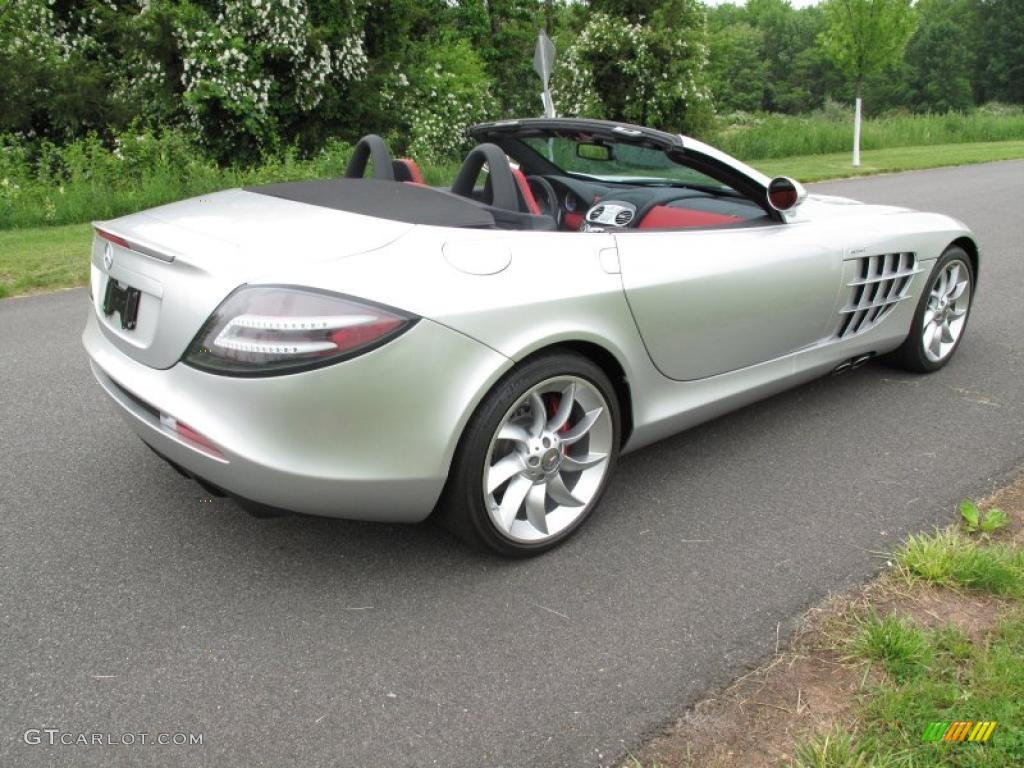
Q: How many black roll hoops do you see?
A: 2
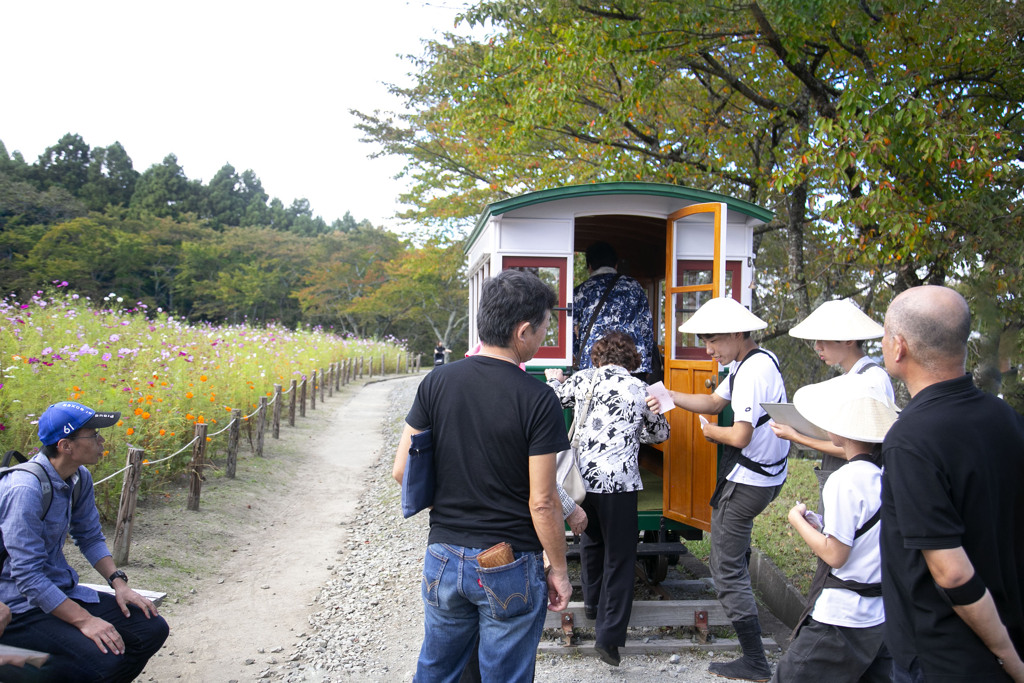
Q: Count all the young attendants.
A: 3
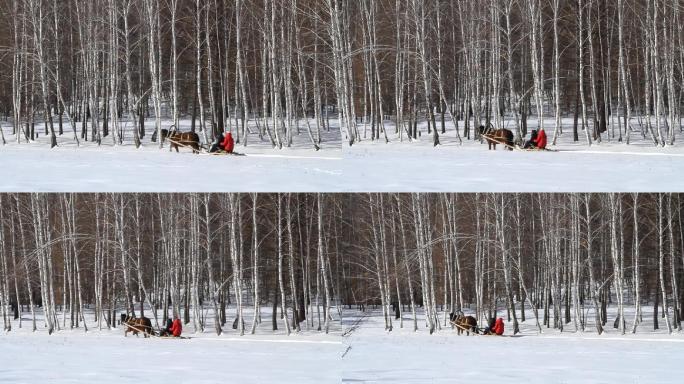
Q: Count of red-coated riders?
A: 4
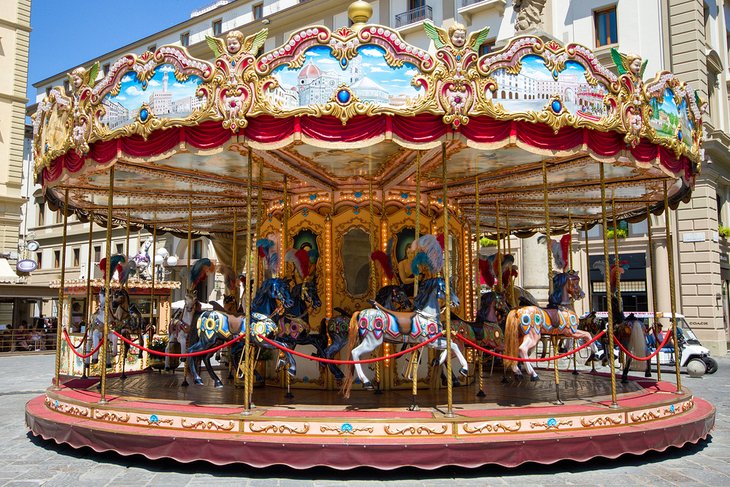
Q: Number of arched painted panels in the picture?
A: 5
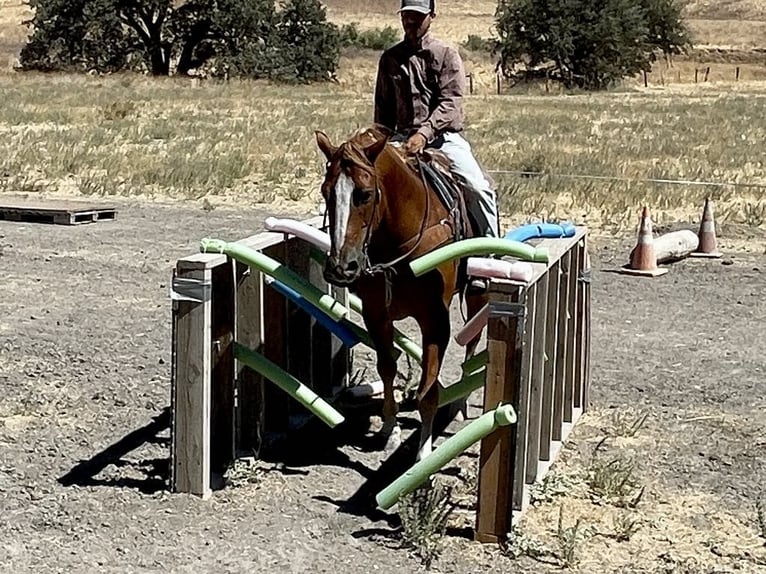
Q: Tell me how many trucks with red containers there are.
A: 0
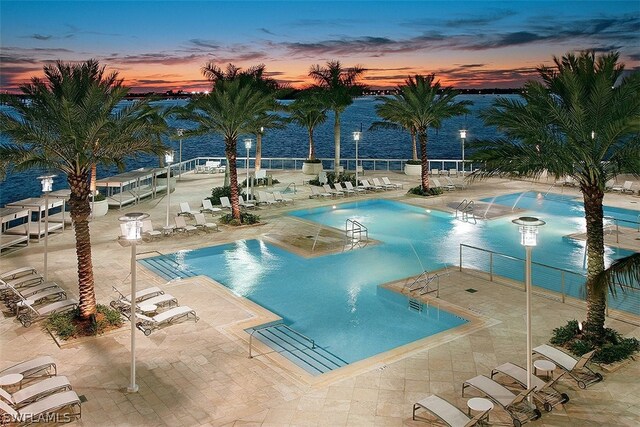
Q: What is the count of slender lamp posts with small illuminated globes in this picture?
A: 8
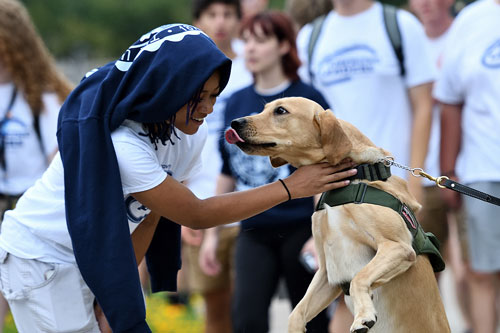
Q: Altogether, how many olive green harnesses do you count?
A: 1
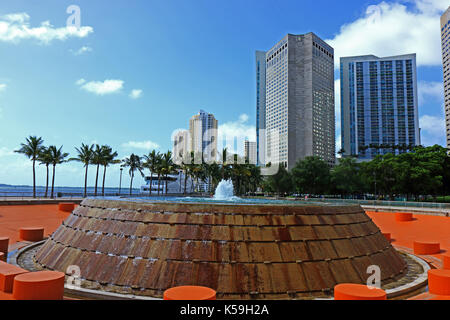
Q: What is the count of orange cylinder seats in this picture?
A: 11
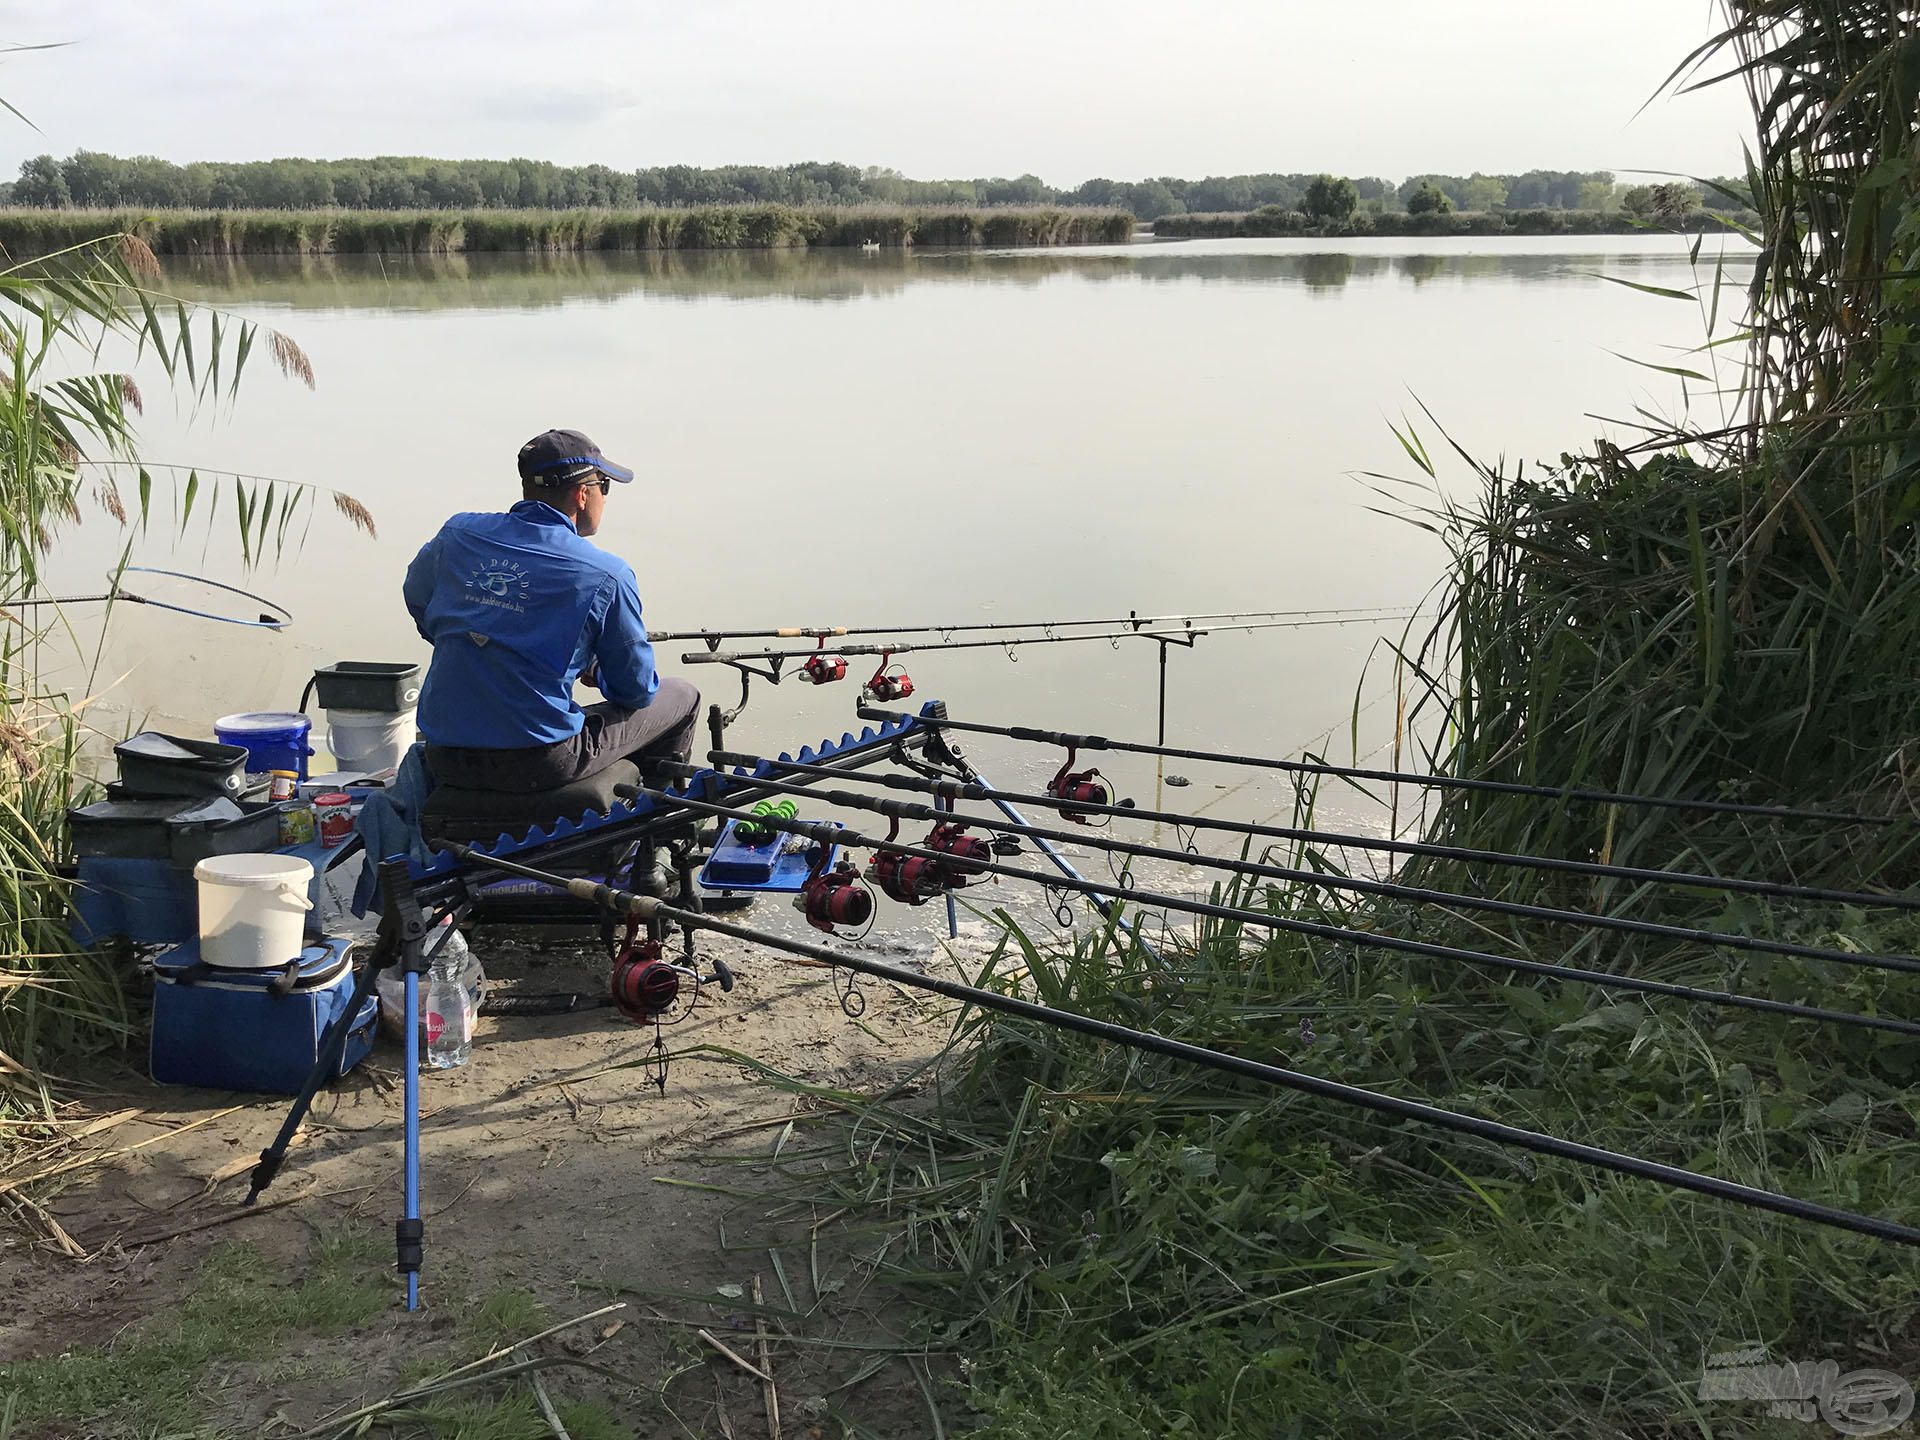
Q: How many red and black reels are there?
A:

:::

■ **Work to complete**
Note each line above that holds "with", then copy all of them.

■ **Written response**
Q: Tell me how many trucks with red containers there are.
Q: What is the count of slender lamp posts with small illuminated globes in this picture?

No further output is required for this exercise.